極愛恋情~敏腕CEOに愛し尽くされています~
「はっ?」

 織は目を大きく見開いて、私を穴が開くほど見つめたのち、静かに言った。

「それ、本気で言ってるのか……?」

 織の驚く顔が見たかったのは事実。でも、嘘じゃない。

 私はもうすっかり冷静ぶるのも忘れ、頬を赤くして俯いた。

「私だって、毎晩なかなか……眠れなかったんだから」

 狭いベッドの中で、どうしても身体が触れる。

 すると、過剰に意識して心音が大きく鳴って全神経が織のほうに集中して。
 無心になろうとすればするほど、織の肌や体温、息遣いに反応してしまう自分が恥ずかしかった。

 いっそ、自ら誘ってみようかって何度も頭を掠めた。

 私ばかり、よこしまな気持ちを抱いていたけど、織はなにも変わらず、私の横で寝息を立てていた。
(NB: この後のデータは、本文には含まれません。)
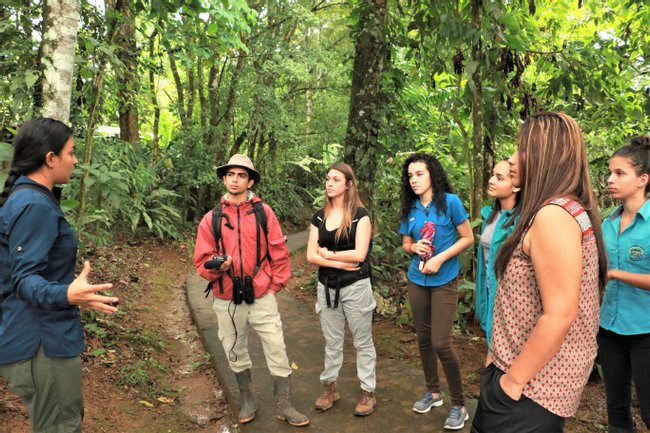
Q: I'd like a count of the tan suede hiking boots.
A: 2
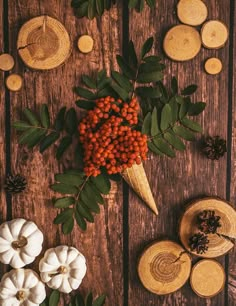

 私は認めたくなくて考えないようにしていただけで、本当は、毎夜手を伸ばす勇気も出ず、織にまったく意識してもらえていない事実にもどかしい思いをしていたんだ。

「――そう」

 精悍な顔つきの織に、目を奪われる。

 彼はさっきまで動揺していた様子を微塵も残さず、まるで別人。

 真顔で私の腕を掴み、リビングを歩く。私は織に引っ張られて、ベッドの上に押し倒された。

「きゃっ」

 反射で閉じた瞼を戻したときには、すでに織は目前にいて、獣のような鋭利な視線を向けている。

「何度も麻結を抱くことを想像していたんだ。性急になるなって言うほうが無理。今夜は覚悟して」

 瞬きもできずに硬直していると、織のかたちのいい唇がやおら弧を描いていくのを見た。

「残念だけど、麻結は今日も寝られないね」

 薄く開いた口から、艶のある低音が零れ落ちる。
 その音が、私の身体の芯を甘く震わせた。

「でももう、心の準備はできてるんだもんな?」

 織は鼻頭を近づけ、やたらと柔らかな声音でささやく。

 心臓の音がうるさい。織に届いていそうなほどだ。
 こんなに緊張する場面なんて、仕事でもないかもしれない。

 だけど、嫌じゃない。怖くはない。

「……うん」

 僅かにうなずき、掠れ声で答えた。

 その先は、ひとつひとつの言動を覚えていられないくらい必死で、ただ私は織にすべてを委ねて彼の熱を感じていた。